Members of the E.U. delegation at a press conference in Rangoon. Photo: MizzimaWerner Langen, the chairman of the EU Economic and Monetary Affairs Committee, said Burma’s recent moves toward demoracy are “very impressive,” following a whirlwind tour of meetings with top government officials.

“The decision to lift sanctions would be dependent on the way by-elections are held in April,” he said.

“We are hoping these are the first steps toward a more democratic Myanmar. A free and fair election has been promised,” he said. “This is very important, but the most important development would be to improve the lives of the people in Myanmar.”

He noted that more than 50 per cent of population lives in rural areas, “and they need infrastructure, they need water, they need technology, they need Investment.”

Barbara Lochbihler, a member of the E.U. Human Rights Committee, said it is important for the Burmese government to show that it can return the soldiers to the barracks and end decades of serious human rights abuses and fighting in ethnic areas across the country. The human rights issues facing Burma’s government will play a large role in whether or not sanctions are lifted, she said. She said it was an “ongoing process” which needs much more attention and development.

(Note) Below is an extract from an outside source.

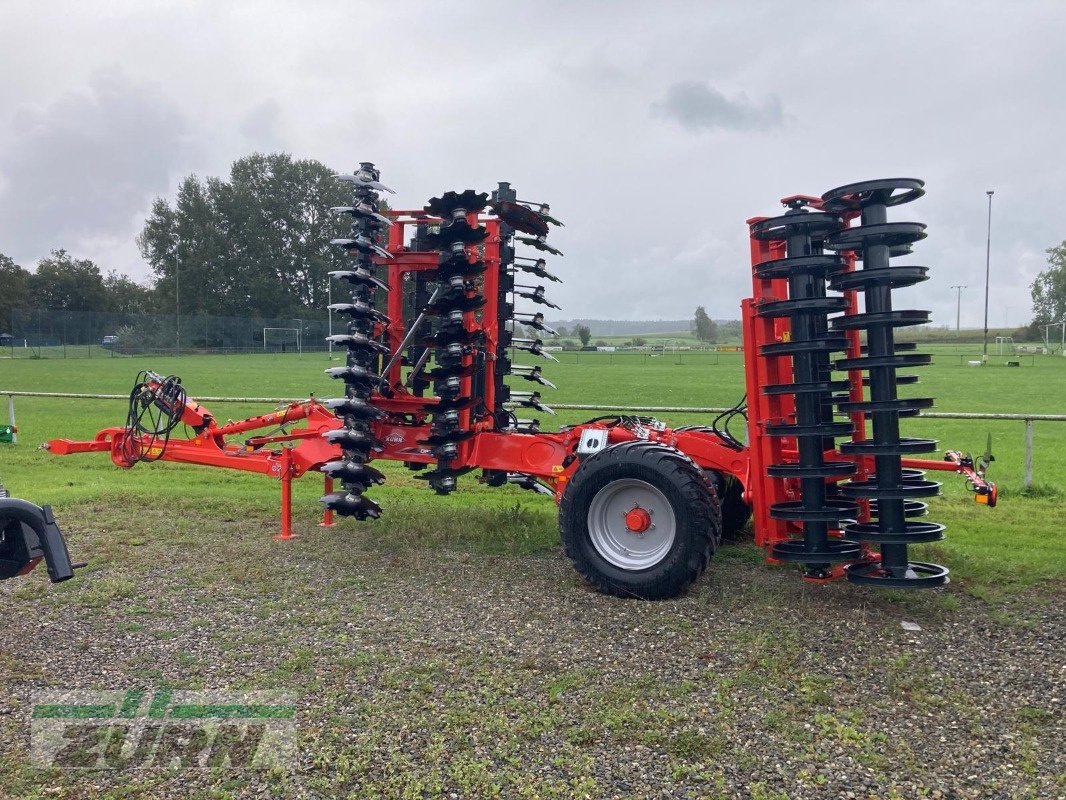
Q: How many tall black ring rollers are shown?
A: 2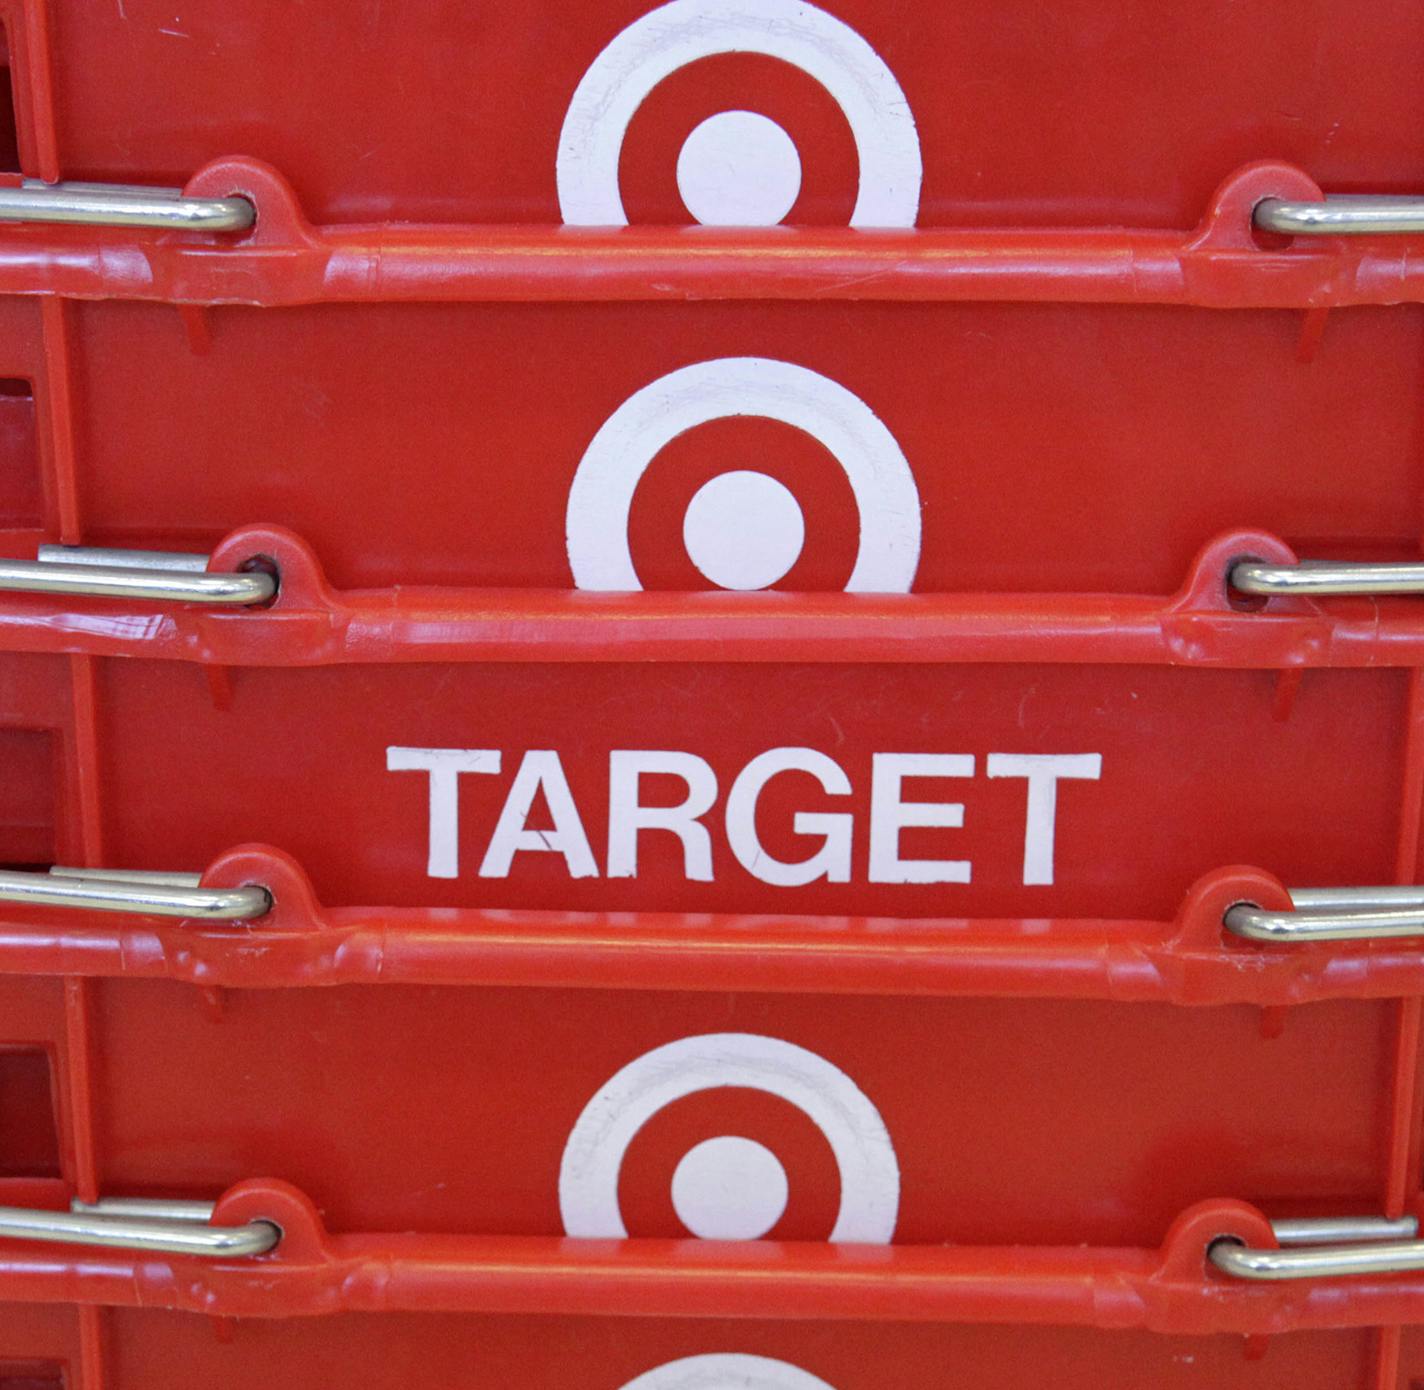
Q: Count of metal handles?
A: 8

In rural areas, she said, many children are malnourished, and there is an unacceptable drop out rate in schools and such issues need to be addressed urgently.

“From a human rights point of view, it is too early to say when the sanctions should be lifted, but the European Union is very committed and the parliamentarians are very committed to support all the reforms,” she said.

She said the E.U. delegation got the impression that Burmese members of Parliament take their jobs very seriously and want to represent their constituencies.

Robert Goebbels, the vice chairman of the E.U. Industry, Research and Energy Committee, said that the delegation members were very impressed by Aung San Suu Kyi in their meeting.

“She said that the most important thing for the moment for your country is hope. And without goodwill on the part of all people, she said, 'There will be no hope.'”
Last Updated ( Friday, 02 March 2012 12:34 )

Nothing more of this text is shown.